On Friday afternoon, after a day of deliberation, a Cook County jury found Chicago police officer Jason Van Dyke guilty of second-degree murder in the shooting death of 17-year-old Laquan McDonald in 2014. The high-profile shooting commanded national attention after video footage of the shooting—which the city delayed releasing for more than year—was released, showing Van Dyke shooting McDonald 16 times a mere six seconds after he jumped out of his squad car.
That video would prove critical for the Cook County jury deciding his fate.
Van Dyke was also found guilty of 16 counts of aggravated battery—one for every bullet he fired at McDonald. According to the New York Times, this is the first time in nearly 50 years a Chicago cop has been convicted of murder for an on-duty shooting.
Before the verdict, Judge Vincent Gaughan asked members of the gallery to leave if they could not stomach the verdict, saying there would be “zero tolerance” for emotional outbursts out of respect for the jury.
The judge also thanked the media for their “outstanding” behavior during the trial, emphasizing that transparency was needed in this high-profile case.
During the trial, Van Dyke and his defense tried to paint McDonald as a menace.
Van Dyke described McDonald’s “bugged out” eyes and claimed the teen was expressionless when he encountered him. The cop claimed that McDonald, who was holding a small knife and had his back toward a group of officers already on the scene, began to move his torso and raise his knife, causing the officer to fear for his life.
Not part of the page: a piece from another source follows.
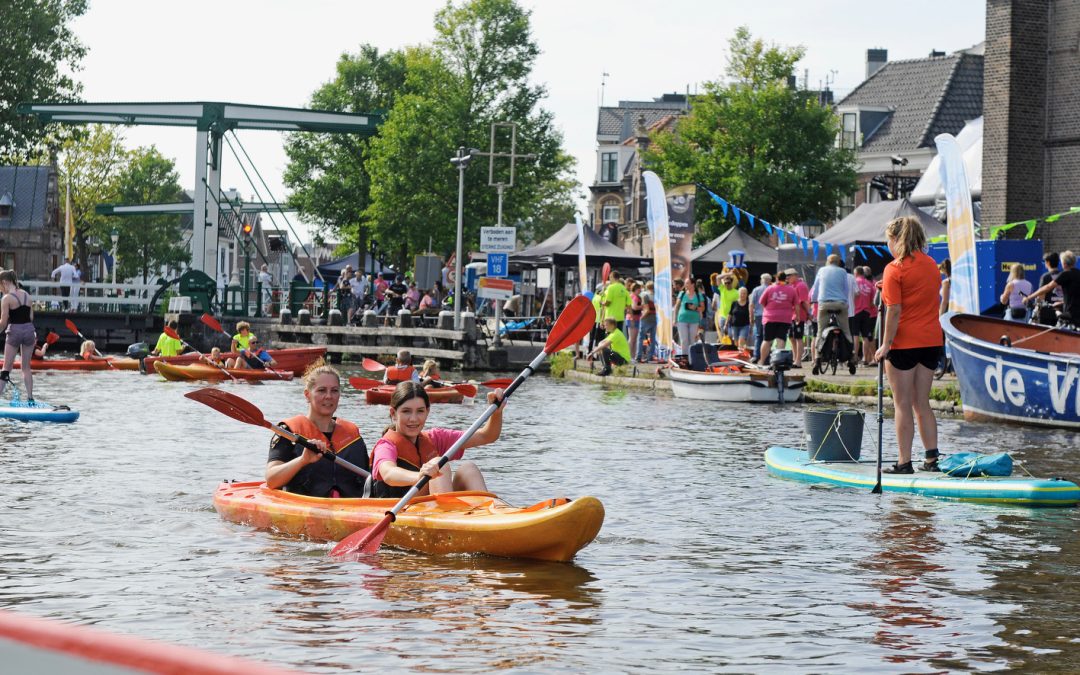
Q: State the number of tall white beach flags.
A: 3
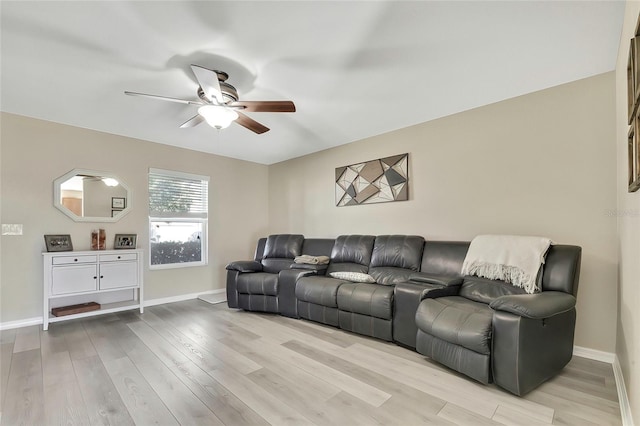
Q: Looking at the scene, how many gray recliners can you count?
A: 4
Van Dyke continued shooting at the teen even after McDonald hit the ground.
“I could see him starting to push up with his left hand off the ground,” Van Dyke said on the stand on Tuesday. “And I see his left shoulder start to come up, and I still see him holding that knife with his right hand not letting go of it. And his eyes are still bugged out. His face has got no expression on it.”
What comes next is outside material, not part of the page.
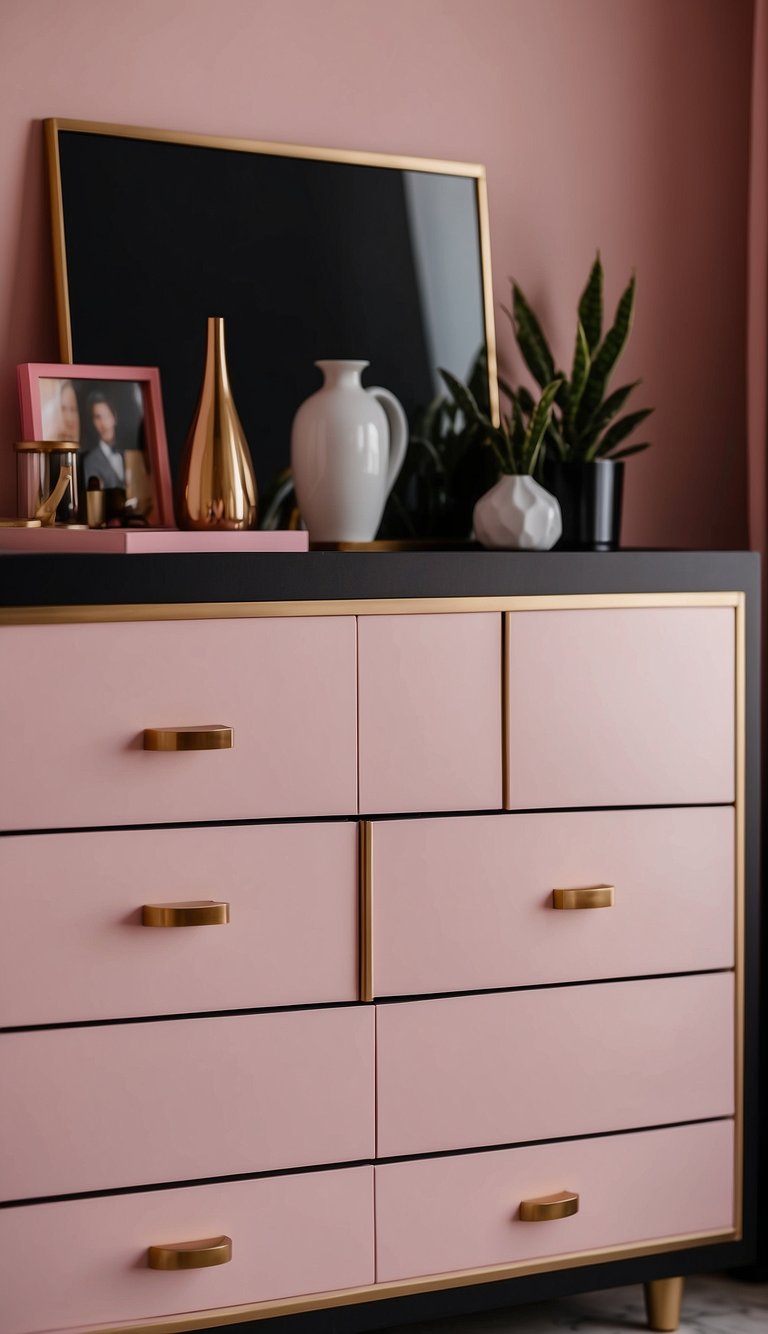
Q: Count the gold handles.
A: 5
But the dash cam video and an animated reenactment of the shooting contradicted Van Dyke’s testimony.
“You’ve sat here for several days and watched several videos,” said prosecutor Jody Gleason to Van Dyke. “Have you ever seen Laquan McDonald do that on one of those videos?”
“The video doesn’t show my perspective,” Van Dyke claimed throughout his testimony.
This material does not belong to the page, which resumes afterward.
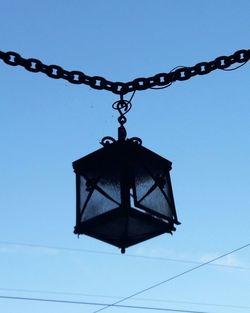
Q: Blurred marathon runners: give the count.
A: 0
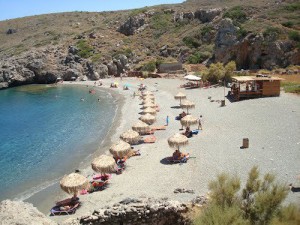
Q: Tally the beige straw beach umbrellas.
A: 15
After the verdict, Van Dyke’s defense asked for the jury to be polled—meaning each juror was asked, one by one, to state out loud if they stood by their decision. They each said “yes.”
Tensions were high as the city of Chicago—and the country at large—awaited the trial’s outcome. According to the Tribune, Judge Gaughan “promised to arrest anyone who disrespects the jury because they have carried a tremendous burden serving on this case.”
After delivering their verdict, several jurors spoke to the press in the courtroom, the Times reports. One confirmed that acquittal for Van Dyke was “never on the table,” writes the paper, and that the discussion during deliberations was whether Van Dyke was guilty of first or second-degree murder.
One middle-aged female juror—the only black person on the 12-person jury—said Van Dyke failed to move her.
“He messed up,” she said. “His testimony wasn’t credible to me.”
The city began preparing for the verdict Thursday afternoon when closing arguments were made. The Chicago police department had written a lengthy general order for officers, and began extending police shifts to 12 hours, rather than 8 1/2, starting yesterday.
However, all the protests around McDonald’s killing have been peaceful, as this WBEZ post from 2015 notes. Social justice organizers said they would focus on an economic shutdown of the city.
McDonald’s death came to symbolize not just Chicago’s long, fraught history with racist policing, but corruption all the way up to the mayor’s office. Relations between Chicago’s black community, law enforcement and city officials worsened over a year-long delay in releasing video of the deadly incident. Mere hours before the video was released, the Times reports, Van Dyke was charged with murder.
On Friday, Van Dyke had his bond revoked and was taken immediately into custody following the verdict.
This marks the second time in two months a white officer has been found guilty of murdering a black teen. In August, former Texas police officer Roy Oliver was found guilty of murdering 15-year-old Jordan Edwards.